From my mid-twenties until now: a little two-room house in a shady cul-de-sac in Red Valley. It’s small, but it’s mine (or at least, mine on loan). And it won’t fade away and it won’t desert me even if it costs most of my pay. And here I plan on staying.
Even after he’d left, something about the census taker ate at me. And so I found myself leaving work two days later with a plan to stake out his haunt.
I’d prepared for this venture. The night before, our regular poker night at work, I’d casually mentioned the census-taker. Two others at the table knew who I was talking about. I’d gently steered the conversation, over several hands until, between us, we’d managed to hone in on his regular beat.
I found him that evening on Mercer’s Way, wandering the gentle slope of the terrace and soliciting with his book and his pen. His manner was unpredictable, inconsistent. He would accost passer-by after passer-by for ten minutes straight, before seemingly giving up and aimlessly wandering the street. Some victims he’d give up on almost immediately, some he’d follow down the road, cajoling them to fill in his form. Sometimes he’d walk right up to a group, gesturing for them to lean in like he was imparting a secret; other times, he’d yell at a lone individual across the street.
The sun had almost left the valley before the census taker gave up. But finally he called it a day, tucking his book away, thrusting his hands into his coat, and hunching his shoulders to keep the cold at bay. It was early autumn, but even now the temperature dropped in the valley once night fell. The census taker ducked down a side-road, shuffled along the row of houses and turned back onto Red Valley Road.
He made an easy mark to follow. He seemed to have no interest in the world beyond the three feet in front of him: eyes fixated on the cobbles, occasionally muttering to himself, he marched through the street oblivious to anyone else. The only thing that gave me pause was his pace. Sometimes he’d strike forward like he was running late, but the next minute he would dawdle along the side of the road, inspecting the gutter or kicking a stone into the drain. I made my best effort to appear inconspicuous behind him, stopping to gaze at shop windows or the rapidly-darkening view whenever he hesitated, but I felt like I could have been following ten feet away and he wouldn’t have noticed.
Our journey took us off of the main road, down one of the many side streets populated with well-to-do little homes of the sort I sometimes fantasise about being able to afford; from there, up a convoluted switchback clinging to the side of Red Hill. We paused by a small park nestled in a hairpin of the road - too small to build in, the surroundings too steep to level - and I thought I’d found his erstwhile home, but then, after a minute or two, he continued on.

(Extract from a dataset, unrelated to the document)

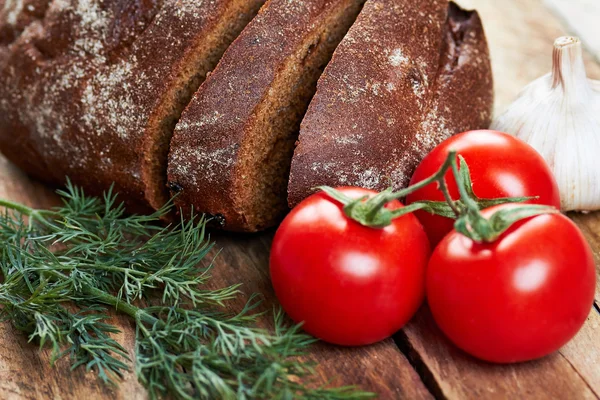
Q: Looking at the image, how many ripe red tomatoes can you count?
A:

Our shadows stretched out in front of us as the census-taker led me up a set of steps wedged between a two-storey apartment block and the steep hillside, down a gravel path lined with wild growth, and then - finally - to his home.

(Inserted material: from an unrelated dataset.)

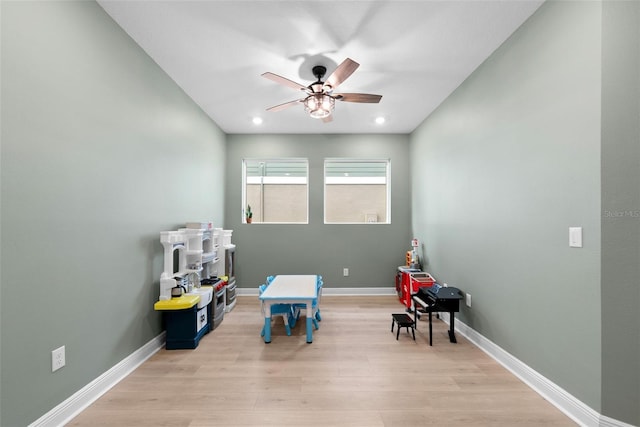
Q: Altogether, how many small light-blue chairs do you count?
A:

The place was big enough that, at first, I thought we’d found yet another public park. Big rusted iron gates barred the way, although they stood just open enough that my quarry was able to slip between them. From there, a wide driveway split what looked like a wide lawn, running to large two-story brick house. It wasn’t quite big enough to call it a mansion, but it was definitely getting there. A looming wooden door puntuated the centre of the wall, while two tall windows framed it on either side, giving the place an expression of mild surprise. Everything about the census-taker – his dress, his manner, even his accent – made me expect his house to be a run-down shack or tiny apartment even smaller and more thread-bare than my own. As I examined the property, I immediately assumed he’d found an abandoned building to squat in. But something about the way he walked as he entered the property, the way his back straightened as he strode down the driveway, disabused me of that notion. This imposing building, nestled in amongst verdant greenery overlooking Red Valley, must be the census-taker’s home.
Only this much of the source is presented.